English zoologist, ethologist and artist (1928–2026)

Desmond John Morris (24 January 1928 – 19 April 2026) was an English zoologist, ethologist and surrealist painter, as well as a popular author in human sociobiology. He was known for his 1967 book The Naked Ape, and for his television programmes such as Zoo Time.

==Early life and education==
Desmond John Morris was born on 24 January 1928 in Purton, Wiltshire, to Marjorie (née Hunt) and children's fiction author Harry Morris. In 1933, the Morrises moved to Swindon where Desmond developed an interest in natural history and writing. He was educated at Dauntsey's School, a boarding school in Wiltshire.

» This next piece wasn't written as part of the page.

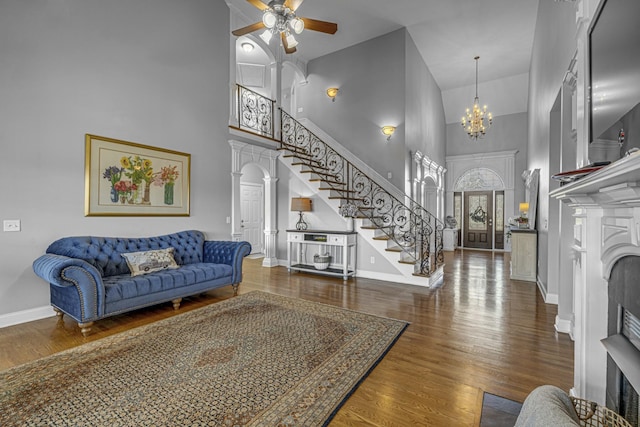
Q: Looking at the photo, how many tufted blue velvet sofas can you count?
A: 1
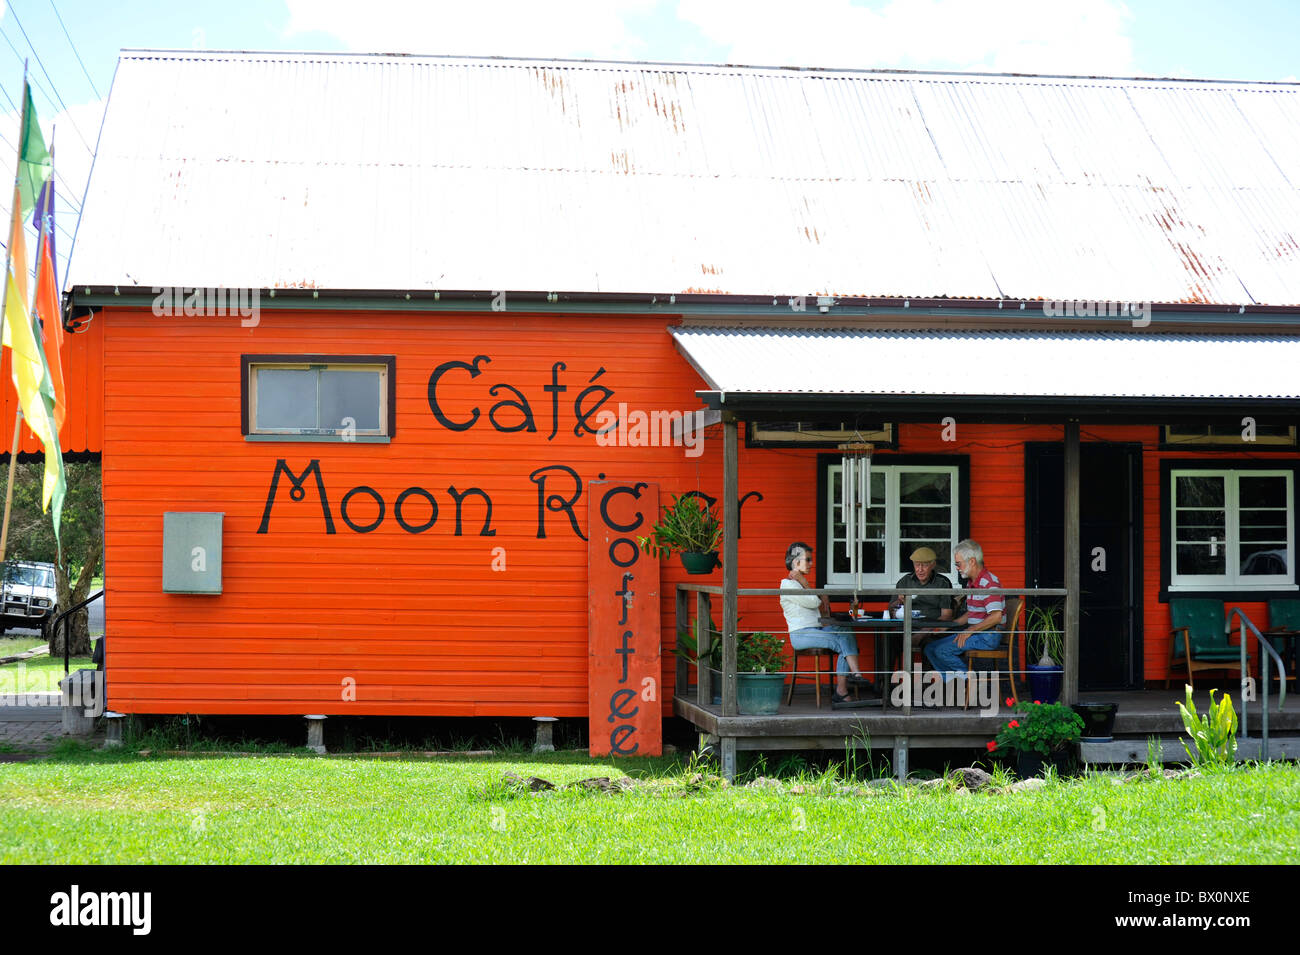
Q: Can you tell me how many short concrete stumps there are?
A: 3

In 1946, Morris joined the British Army for two years of national service, becoming a lecturer in fine arts at the Chiseldon Army College in Wiltshire. After being demobilised in 1948, he held his first one-man show of his own paintings at the Swindon Arts Centre, and studied zoology at the University of Birmingham. In 1950 he held a surrealist art exhibition with Joan Miró at the London Gallery. He held many other exhibitions in later years. Also in 1950, Morris wrote and directed two surrealist films, Time Flower and The Butterfly and the Pin. In 1951 he began a doctorate at the Department of Zoology, University of Oxford, in animal behaviour. In 1954, he earned a Doctor of Philosophy degree for his work on the reproductive behaviour of the ten-spined stickleback.

==Career==
Morris stayed at Oxford, researching the reproductive behaviour of birds. In 1956 he moved to London as Head of the Granada Television and Film Unit for the Zoological Society of London, and studied the picture-making abilities of apes. The work included creating programmes for film and television on animal behaviour and other zoology topics. He hosted Granada TV's weekly Zoo Time programme until 1959, before returning shortly after in the 1960s, scripting and hosting 500 programmes, and 100 episodes of the show Life in the Animal World for BBC2.

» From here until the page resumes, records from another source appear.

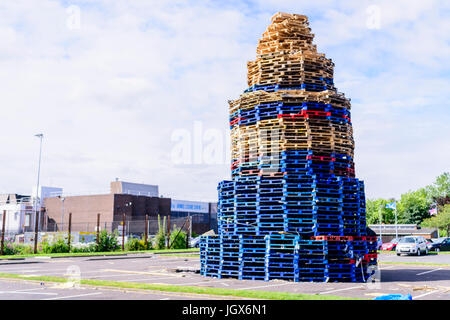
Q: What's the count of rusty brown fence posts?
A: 8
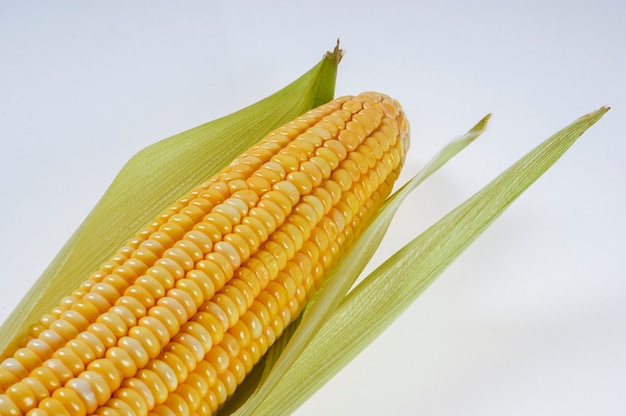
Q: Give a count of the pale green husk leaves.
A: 3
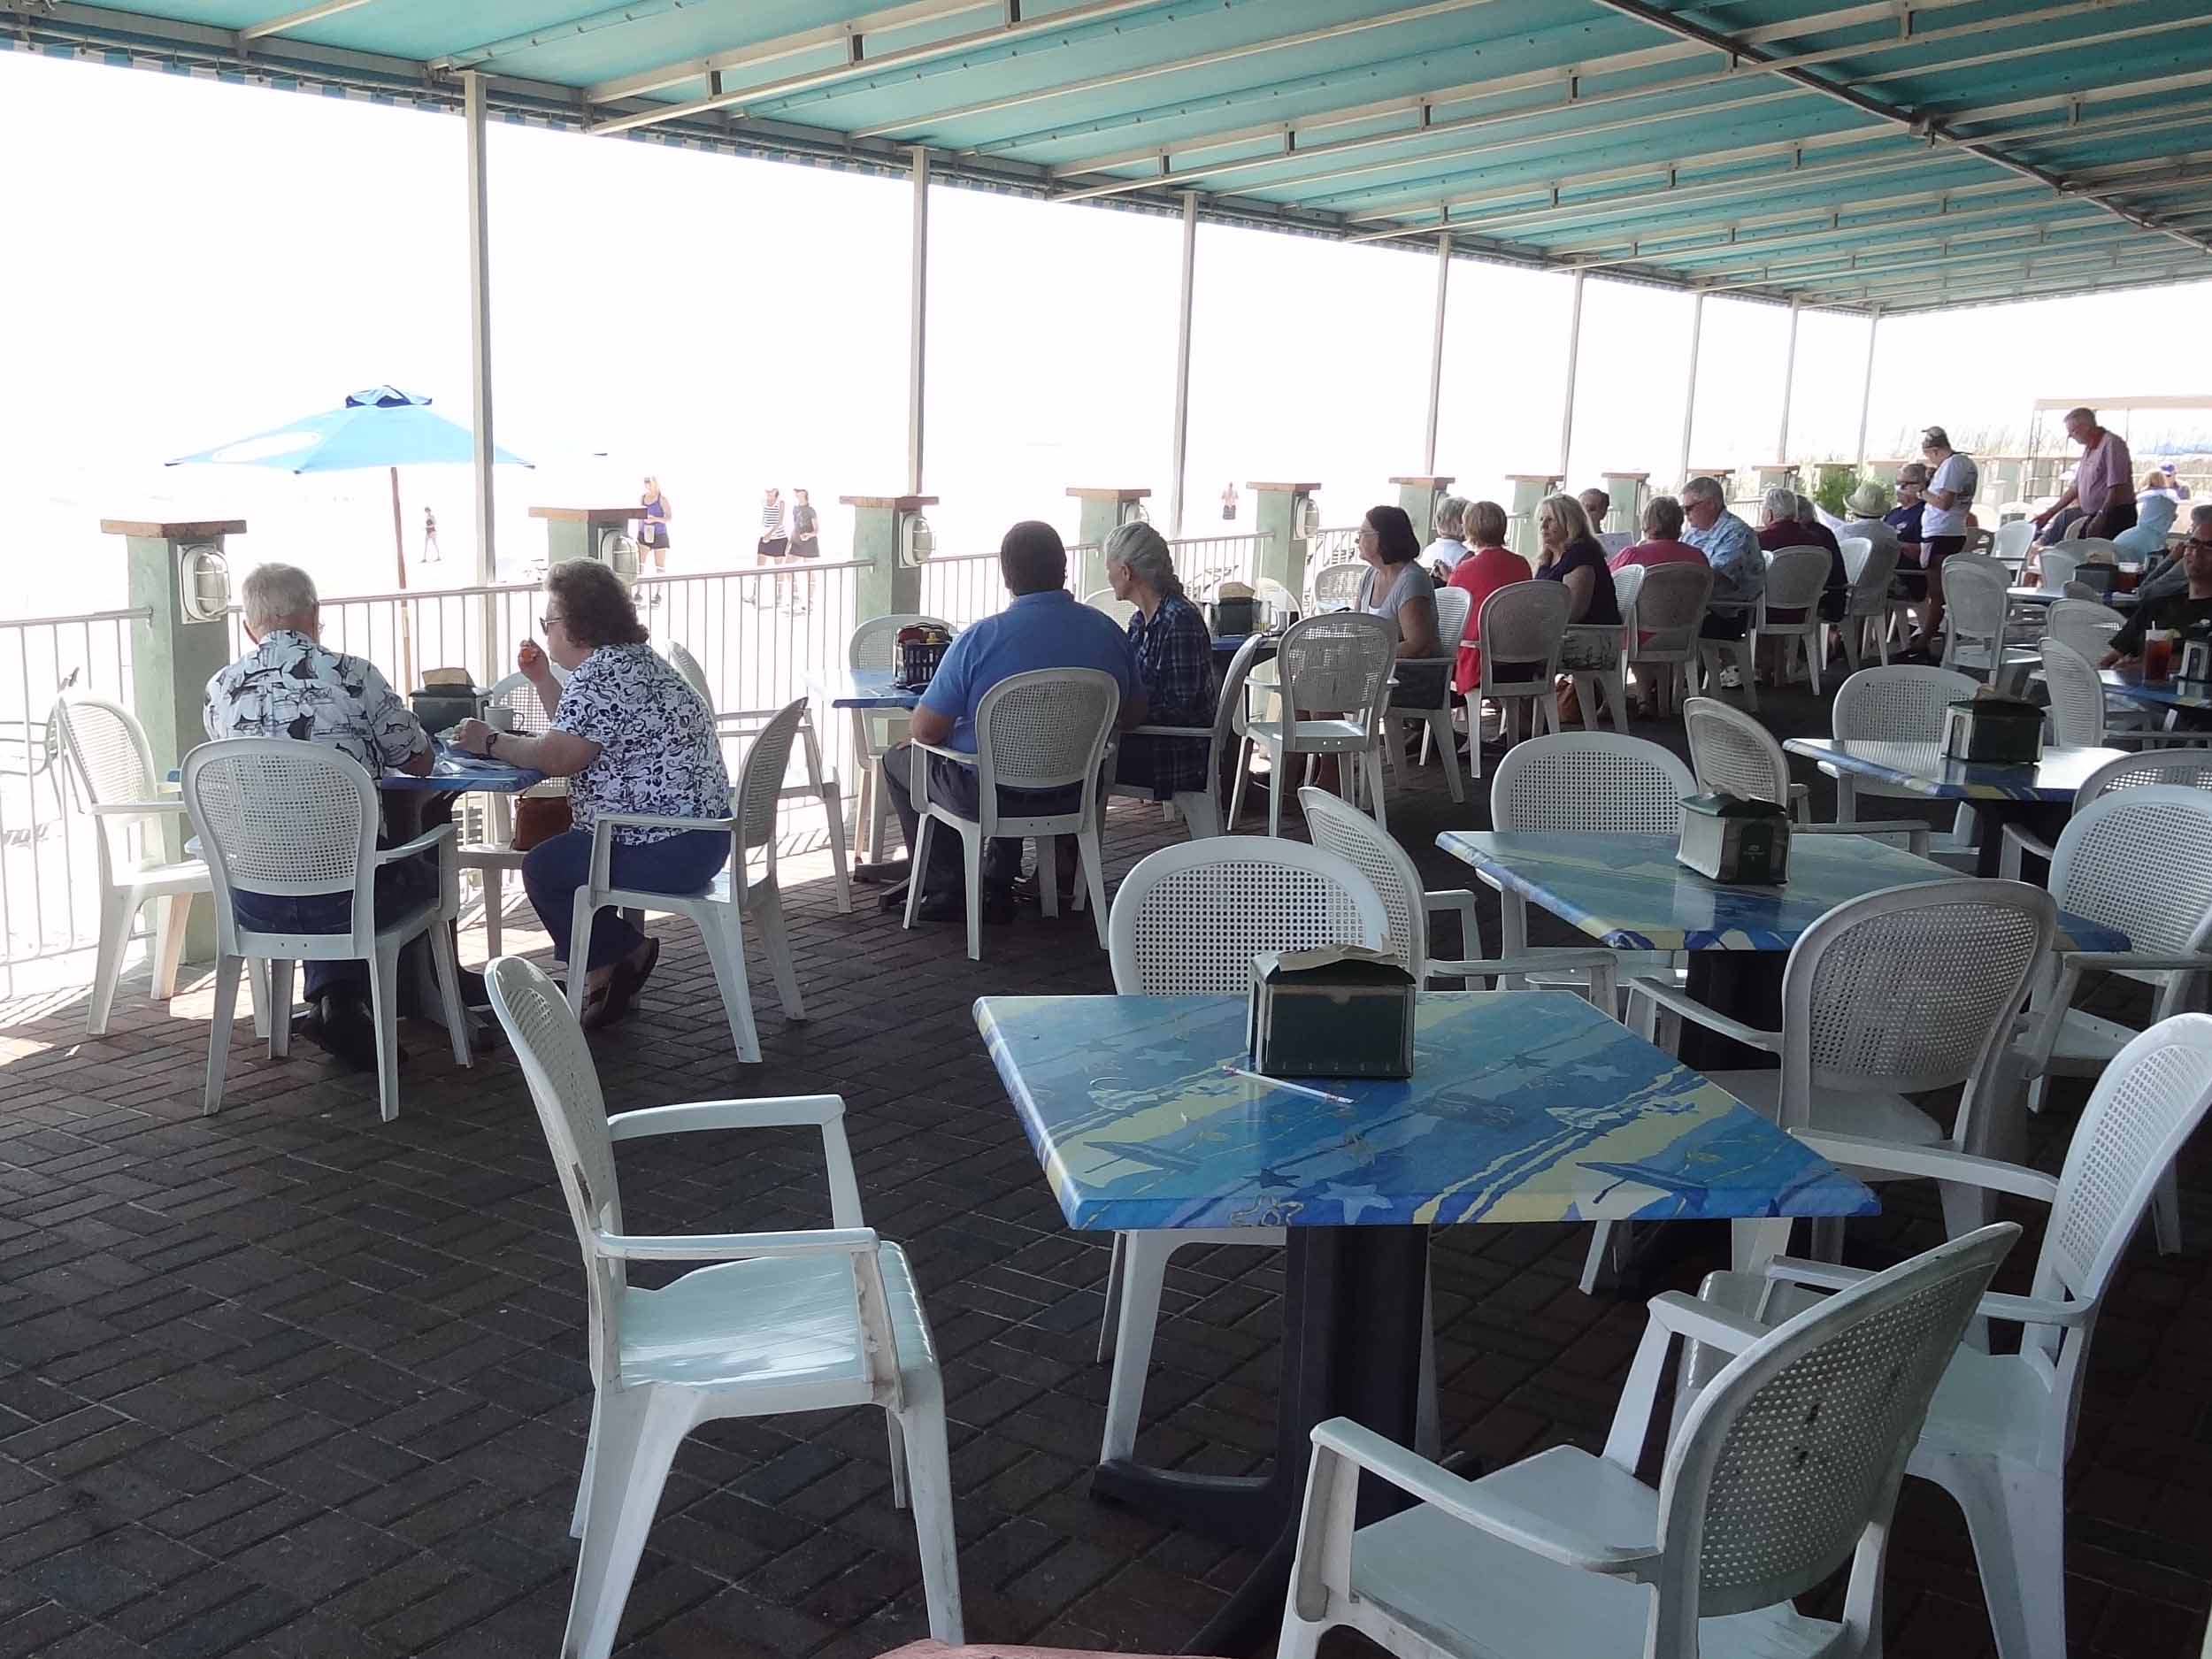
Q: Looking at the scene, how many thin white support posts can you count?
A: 8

In 1957, he organised an exhibition at the Institute of Contemporary Arts in London, showing paintings and drawings composed by common chimpanzees. In 1958, he co-organised an exhibition, The Lost Image, which compared pictures by infants, human adults, and apes, at the Royal Festival Hall in London. In 1959, he left Zoo Time to become the Zoological Society's Curator of Mammals. He returned to the programme in the 1960s. In 1964, he delivered the Royal Institution Christmas Lecture on Animal Behaviour. In 1967, he spent a year as executive director of the London Institute of Contemporary Arts.

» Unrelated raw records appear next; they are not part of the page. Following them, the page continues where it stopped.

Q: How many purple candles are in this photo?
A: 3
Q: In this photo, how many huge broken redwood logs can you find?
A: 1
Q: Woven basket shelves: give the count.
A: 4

Morris's books include The Naked Ape: A Zoologist's Study of the Human Animal, published in 1967. The book sold well enough for Morris to move to Malta in 1968 to write a sequel and other books. In 1973 he returned to Oxford to work for the ethologist Nikolaas Tinbergen. From 1973 to 1981, Morris was a Research Fellow at Wolfson College, Oxford. In 1979 he undertook a television series for Thames Television, The Human Race, followed in 1982 by Man Watching in Japan, The Animals Road Show in 1986 and then several other series. Morris wrote and presented the BBC documentary The Human Animal and its accompanying book in 1994. National Life Stories conducted an oral history interview (C1672/16) with Morris, in 2015, for its Science and Religion collection held by the British Library.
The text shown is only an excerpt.